Well governed public utility models

Vietnam, Morocco, Kenya, Andhra Pradesh

Retained strong public-sector role but improved governance, planning, investment discipline, and accountability.

Some public utilities matched or outperformed private utilities where governance and management were strong.

The public-private distinction is less important than governance, managerial autonomy, audited accounts, and clear public-service obligations.

Universal access and electrification strategies

Vietnam, Morocco, India

Expanded access through public investment and clear political targets, often alongside or outside market reforms.

Universal access was usually not delivered by the 1990s reform model alone. It required targeted public policy, subsidies, grid expansion, and off-grid solutions.

Market reform alone does not solve energy poverty. Universal access requires explicit public investment and planning.
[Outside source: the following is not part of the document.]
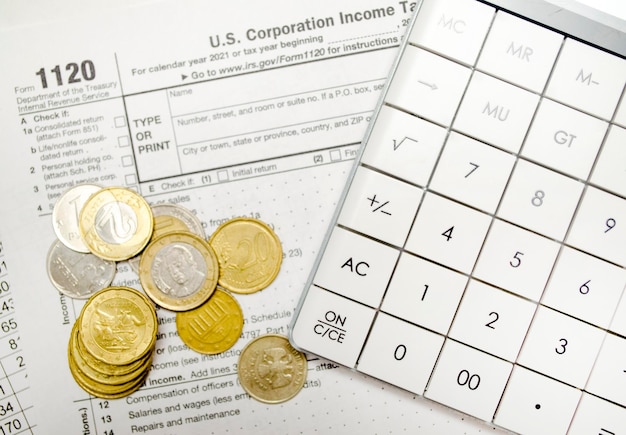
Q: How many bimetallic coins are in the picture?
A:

Source: Foster and Rana (2019)

 

Options for Reviving Nigeria’s Incomplete Power Sector Reform  

A credible rescue of Nigeria’s power sector has to begin from a simple premise: adjusting tariffs are necessary, but they are not sufficient. The current reform trajectory has been built largely around targeted tariff increases for higher-consuming customers, especially Band A users, combined with periodic debt refinancing. A higher-tariff model improves the revenue model only where electricity is actually supplied, metered, billed, collected, and remitted; where those conditions do not exist, tariff increases may reduce fiscal subsidies at the margin but will not automatically create a functioning electricity market. It should be underscored that the objective is not a functioning market for its own sake; the objective should be an efficient electricity sector capable of delivering adequate, reliable, and affordable power. A bankable market is necessary because investment, fuel supply, metering, collections, and maintenance require cash-flow and contract discipline, but market bankability is a means to the larger public goal of electricity adequacy and affordability.

Nigeria needs to embark on a comprehensive reset rather than getting fixated on tariff adjustments alone. This would require the government to treat the sector as distressed infrastructure requiring recapitalisation, ownership restructuring, contract enforcement, and industrial-demand recovery, rather than as a tariff problem to be solved by gradually passing higher costs to consumers.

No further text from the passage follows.